At Design Miami, Poswa will show a total of six new large-scale works and 27 maquettes. These include two monumental ceramic sculptures standing at over two metres high, in addition to four new works in the Umthwalo series that are an ode to the resilience of Xhosa women.
The artist's hand-coiled, burnished and smoke-fired pieces are a contemporary take on traditional Nguni ceramics.
Earlier this year, his work with Southern Guild saw him branch out into bronze sculpture and clay furniture that was acquired by the Philadelphia Museum of Art.
With intricate, carved patterns on the smooth, polished surfaces of his vessels, his work has a scaled, insect-like appearance that appears both ancient and futuristic.
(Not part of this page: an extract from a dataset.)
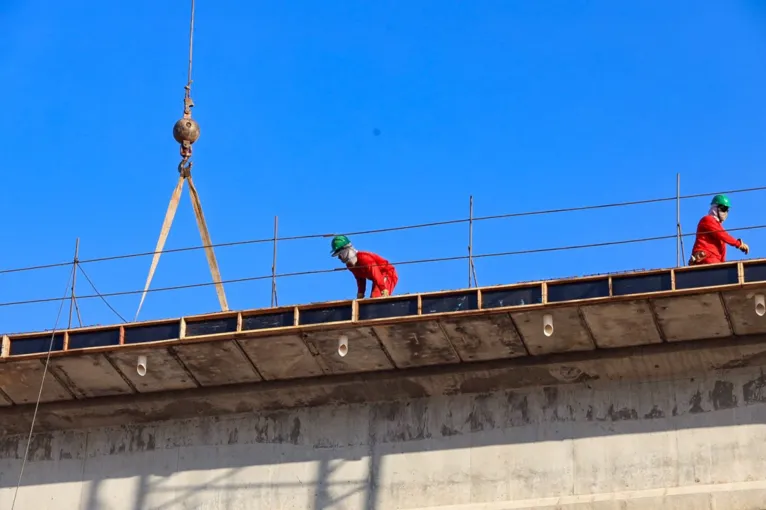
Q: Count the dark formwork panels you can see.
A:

These patterned incisions that are Fani's trademark become an all-encompassing 'skin' in all five of his works at Design Miami. They include two vessels from his recent collection, iQweqwe, which studies insect exoskeletons.
Through a wheel-thrown practice, Maweni's ceramics are distinguished by their silhouettes, their ridged finish and his use of black clay. Progressing from vessels to ceramic plinths, stools and tables, Maweni's most ambitious form to date is his Imbizo collection of clay furniture. As a part of the Before Yesterday We Could Fly: An Afrofuturist Period Room exhibition, his Imbizo installation is also making its way to the Met.
For his Design Miami showcase, Maweni will show six stools, a table with hand-carved timber top, as well as a series of tall, tapered vessels whose smooth surfaces have been burnished with a stone.